Your task is to transcribe all the entries exactly, excluding pictures.

- Listed entries
*** Begin section ***

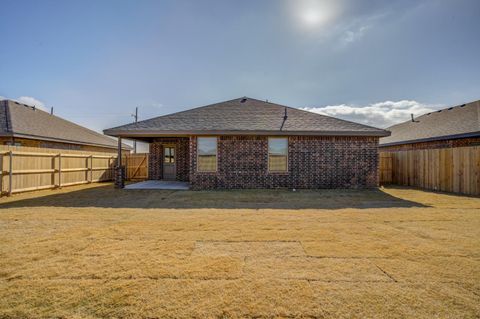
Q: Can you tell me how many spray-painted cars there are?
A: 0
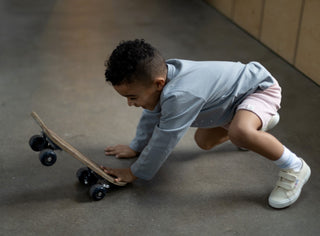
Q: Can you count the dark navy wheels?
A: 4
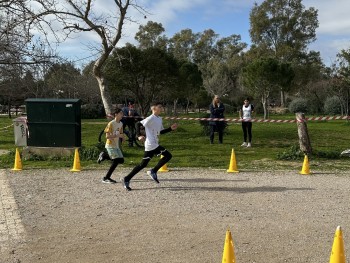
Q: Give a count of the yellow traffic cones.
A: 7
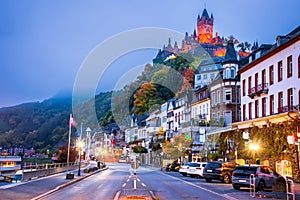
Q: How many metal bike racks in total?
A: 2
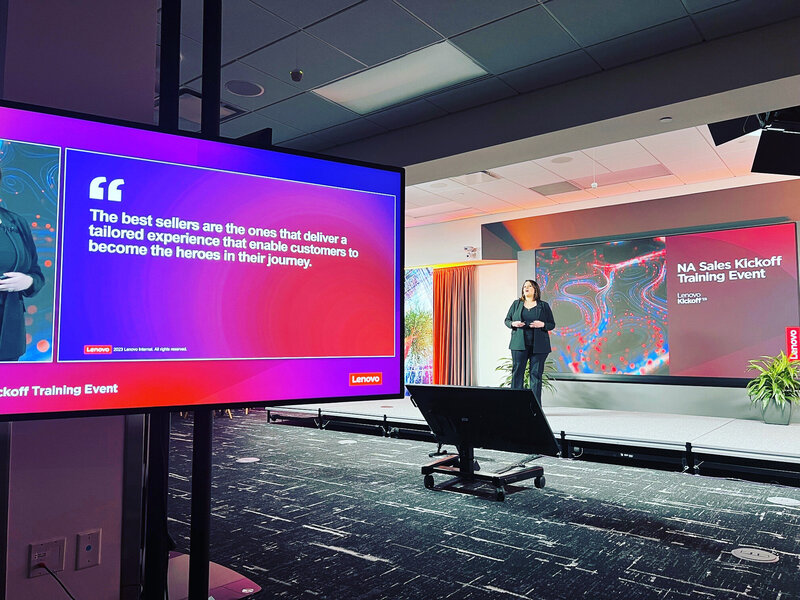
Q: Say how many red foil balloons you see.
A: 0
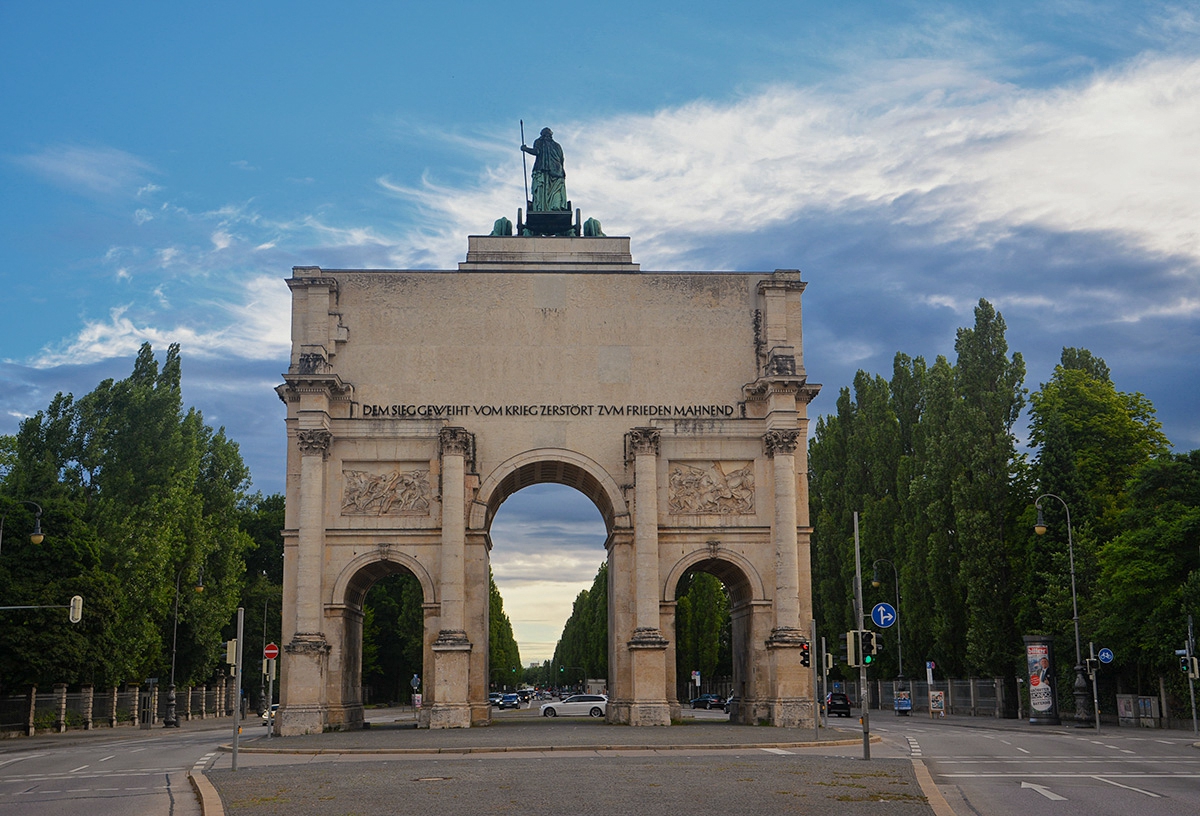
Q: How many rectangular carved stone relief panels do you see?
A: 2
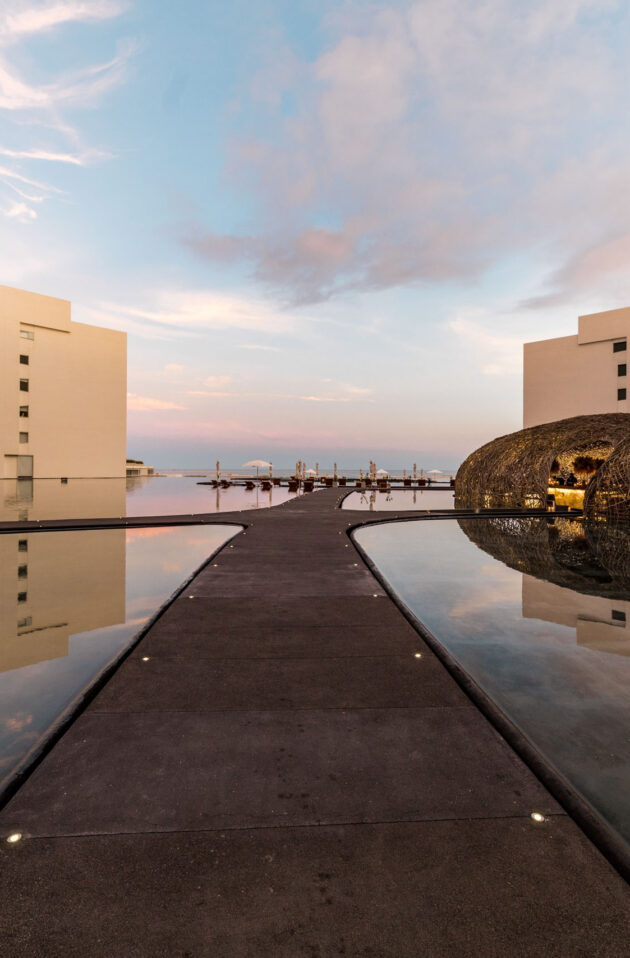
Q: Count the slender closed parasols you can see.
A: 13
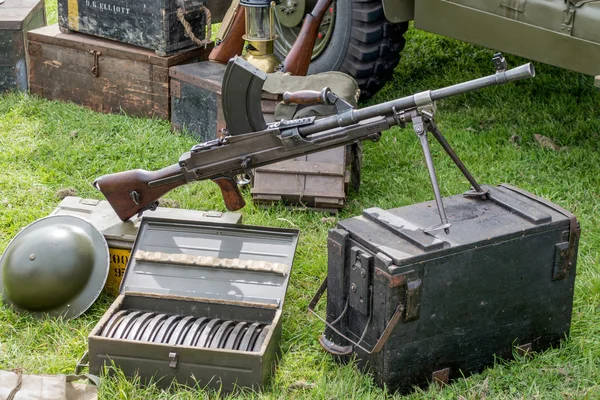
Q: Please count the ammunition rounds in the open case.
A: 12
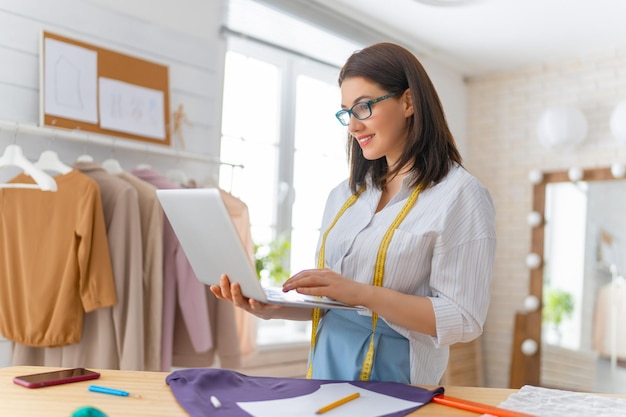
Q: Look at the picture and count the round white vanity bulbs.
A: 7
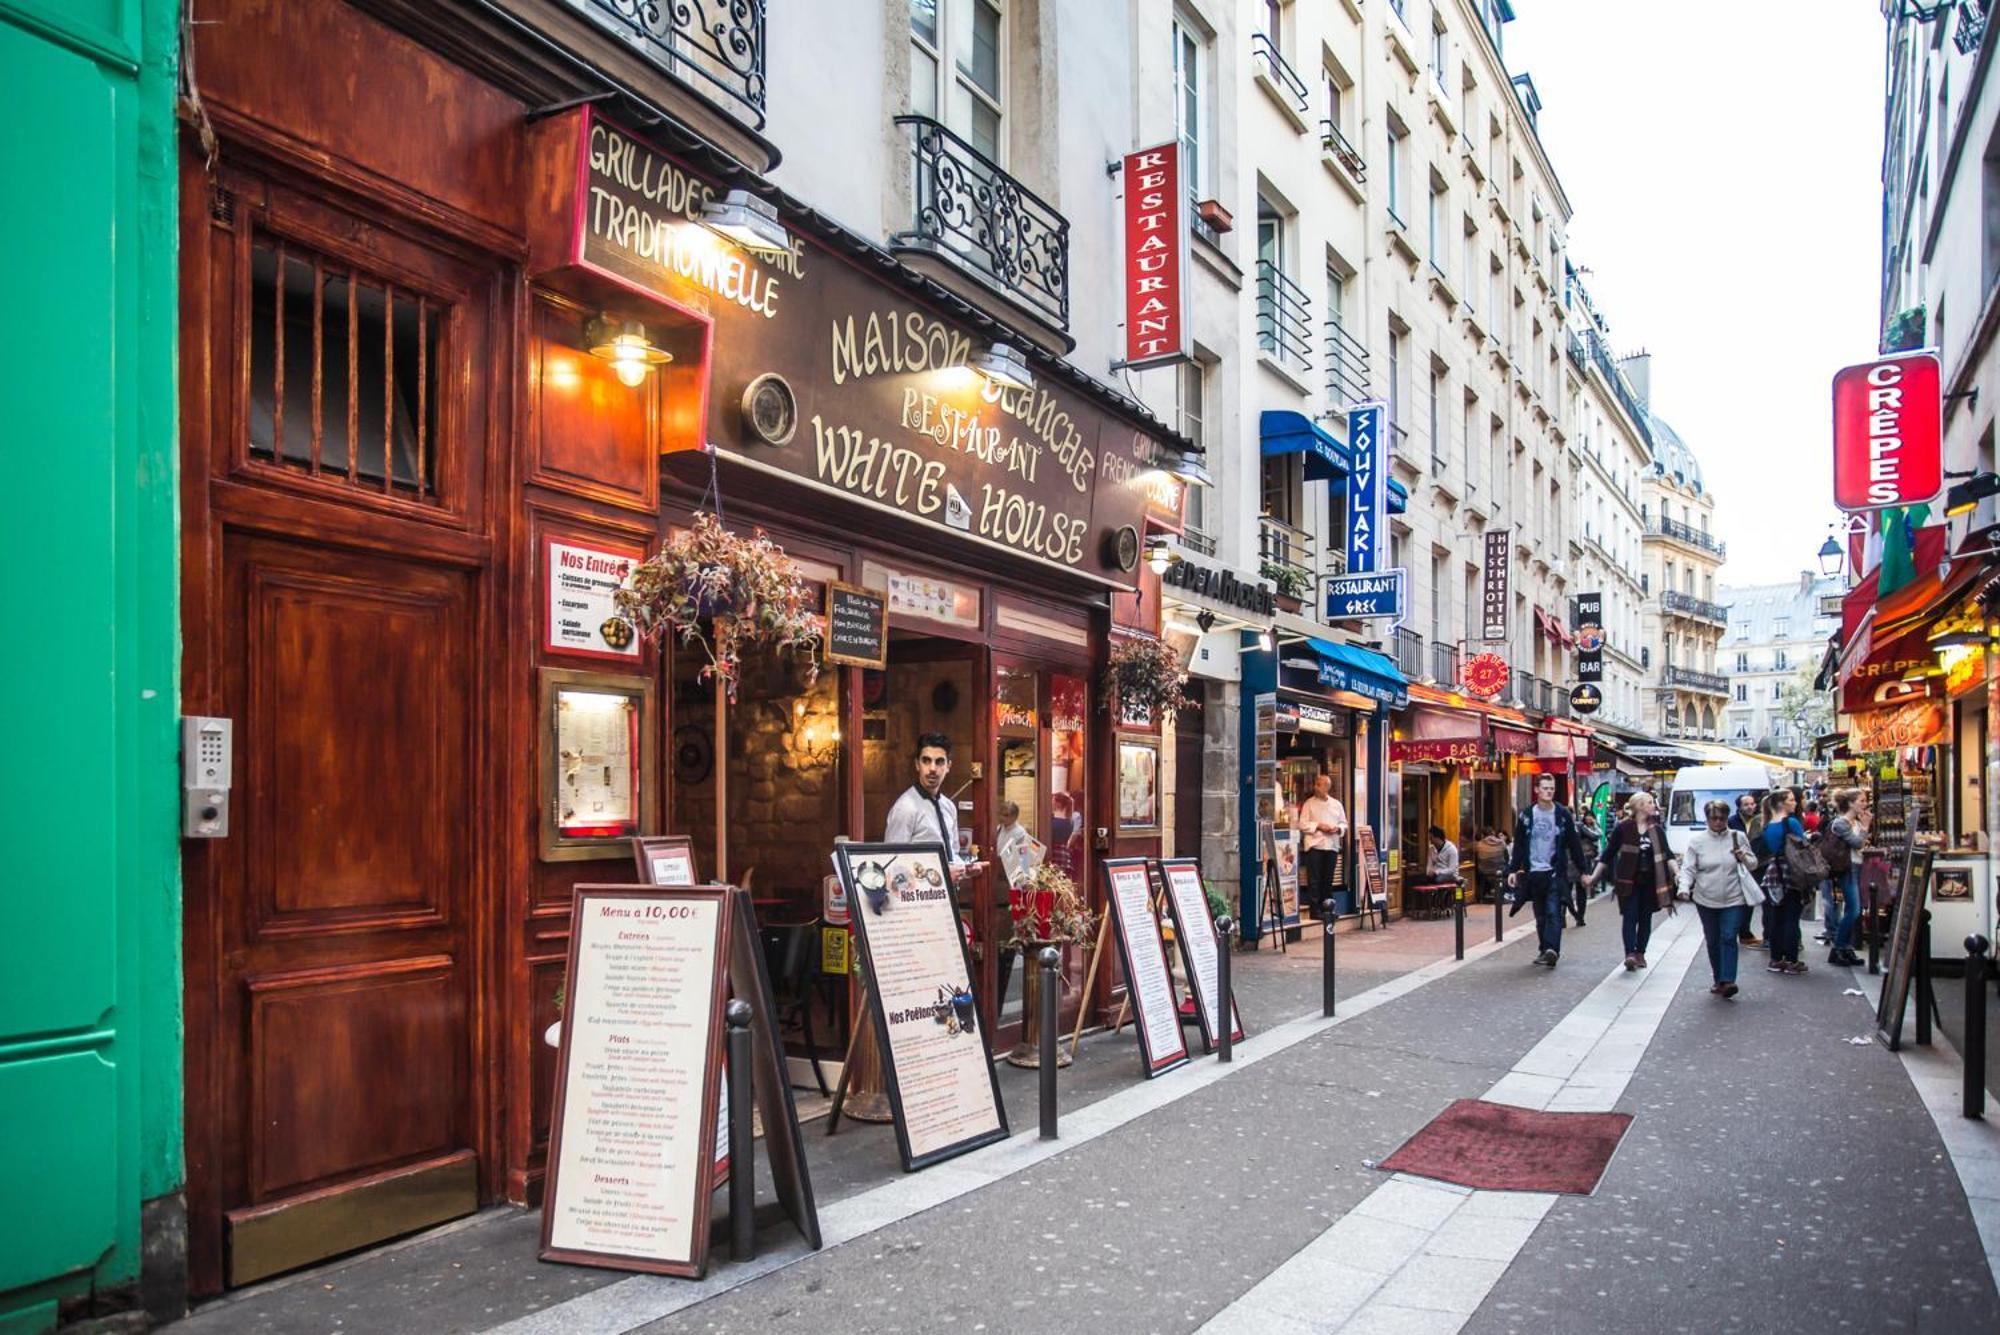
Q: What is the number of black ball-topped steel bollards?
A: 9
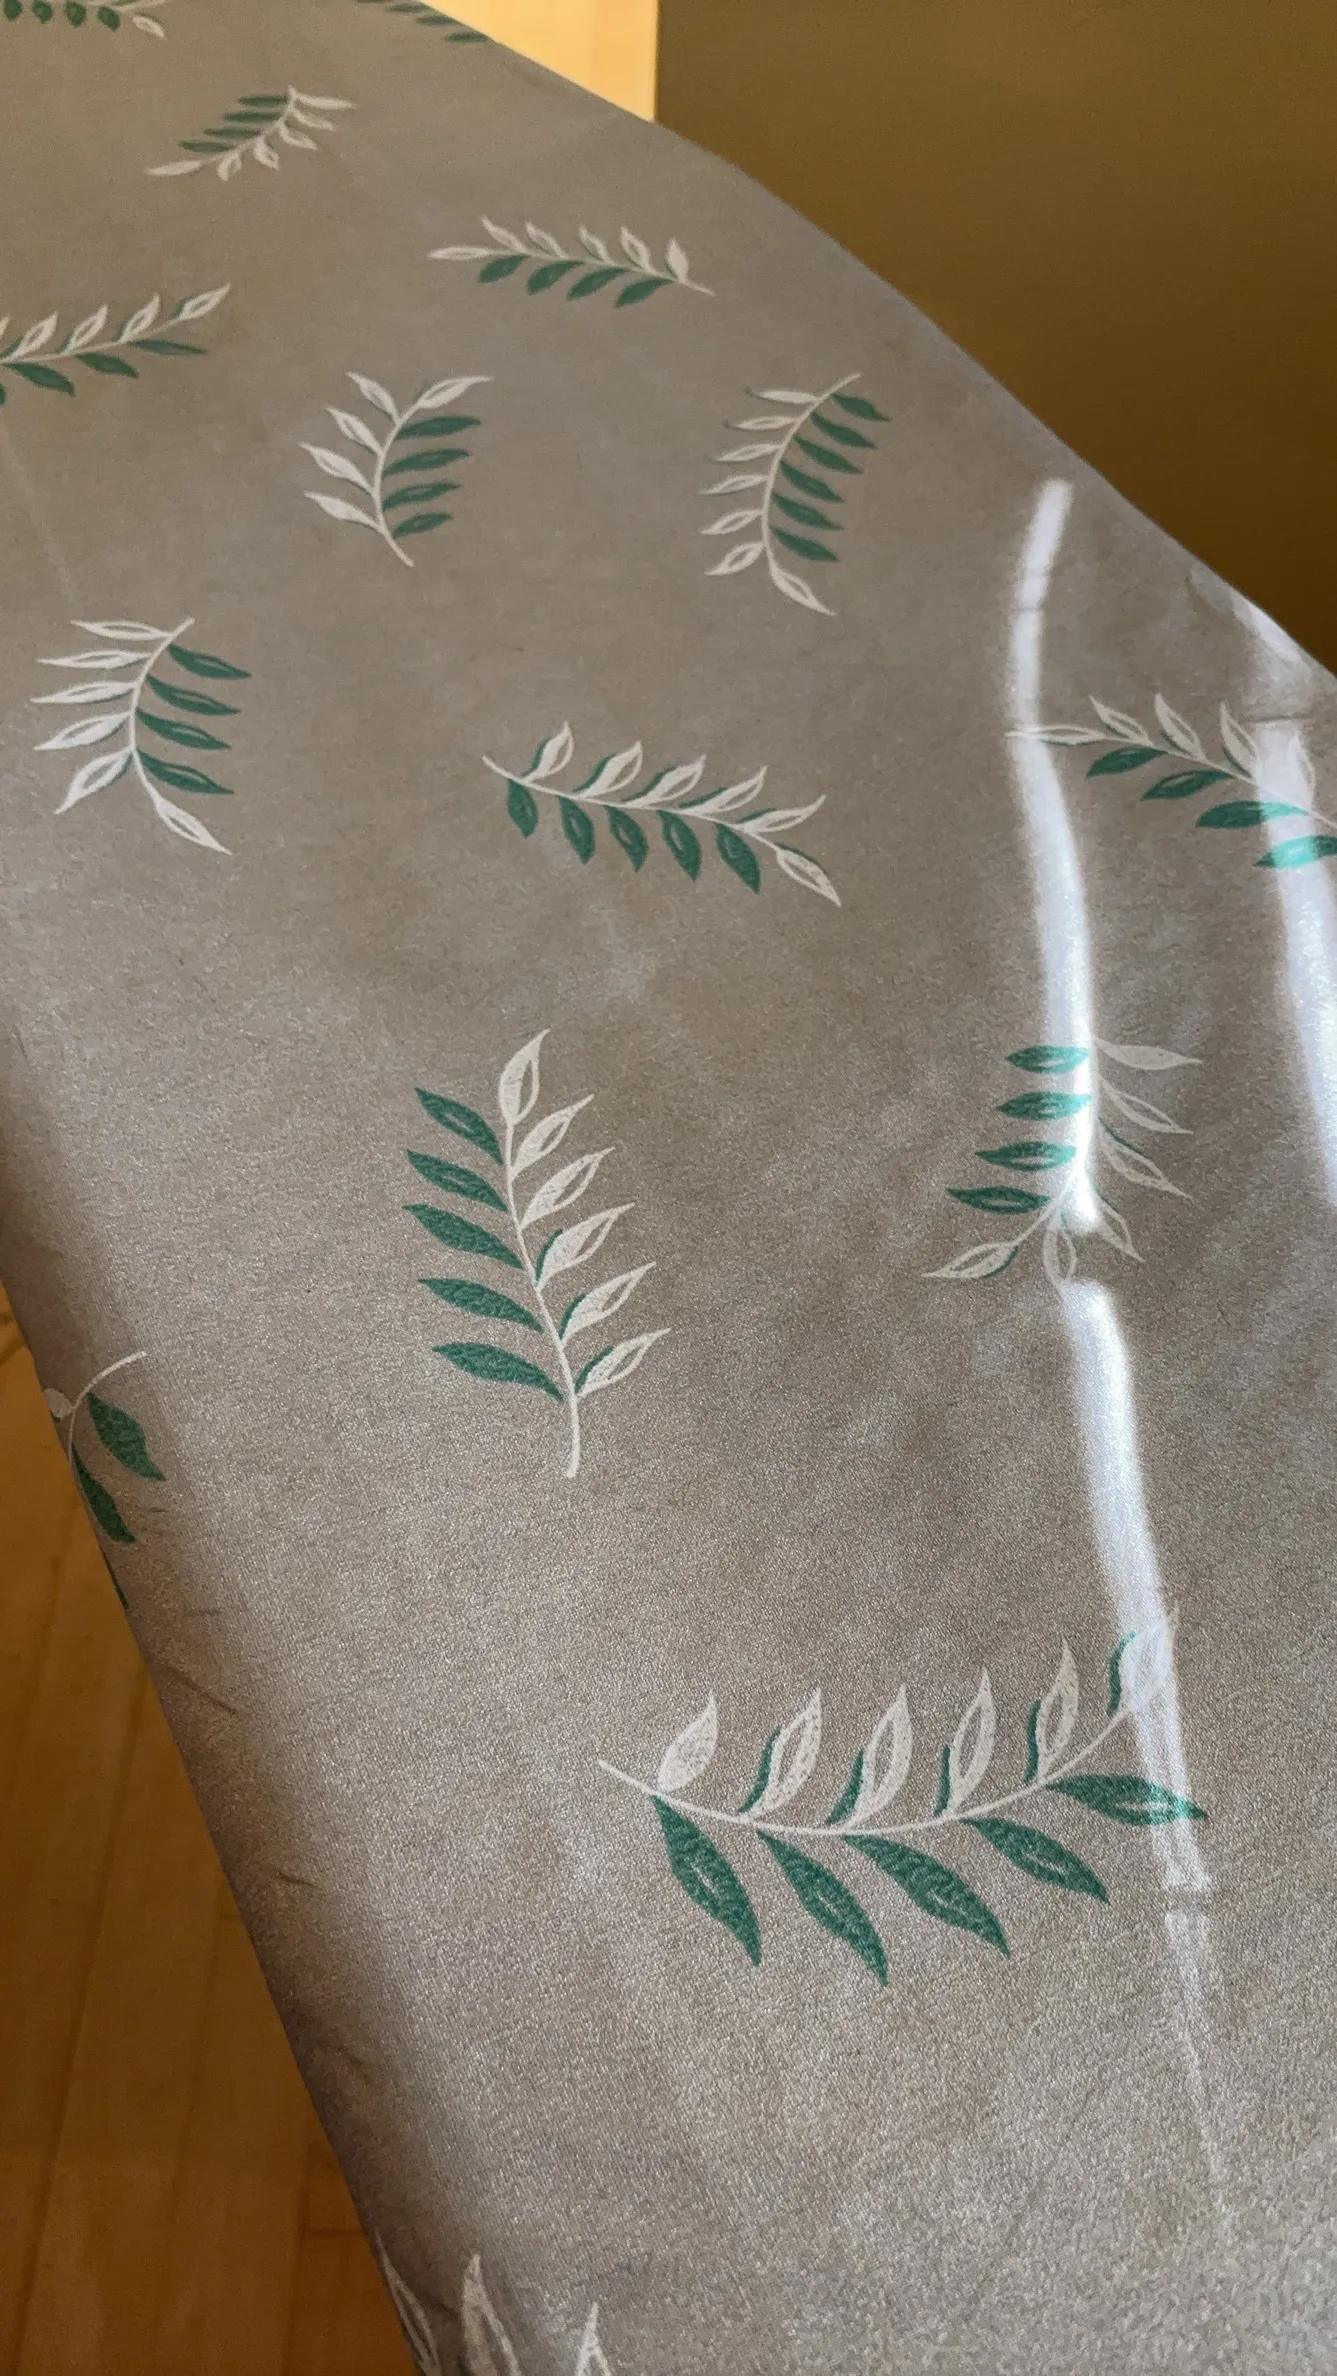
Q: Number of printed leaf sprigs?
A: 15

*** End section ***

- Final answer
Q: Can you tell me how many spray-painted cars there are?
A: 0
Q: Can you count the dark navy wheels?
A: 4
Q: Give a count of the yellow traffic cones.
A: 7
Q: How many metal bike racks in total?
A: 2
Q: Say how many red foil balloons you see.
A: 0
Q: How many rectangular carved stone relief panels do you see?
A: 2
Q: Count the slender closed parasols you can see.
A: 13
Q: Please count the ammunition rounds in the open case.
A: 12
Q: Look at the picture and count the round white vanity bulbs.
A: 7
Q: What is the number of black ball-topped steel bollards?
A: 9
Q: Number of printed leaf sprigs?
A: 15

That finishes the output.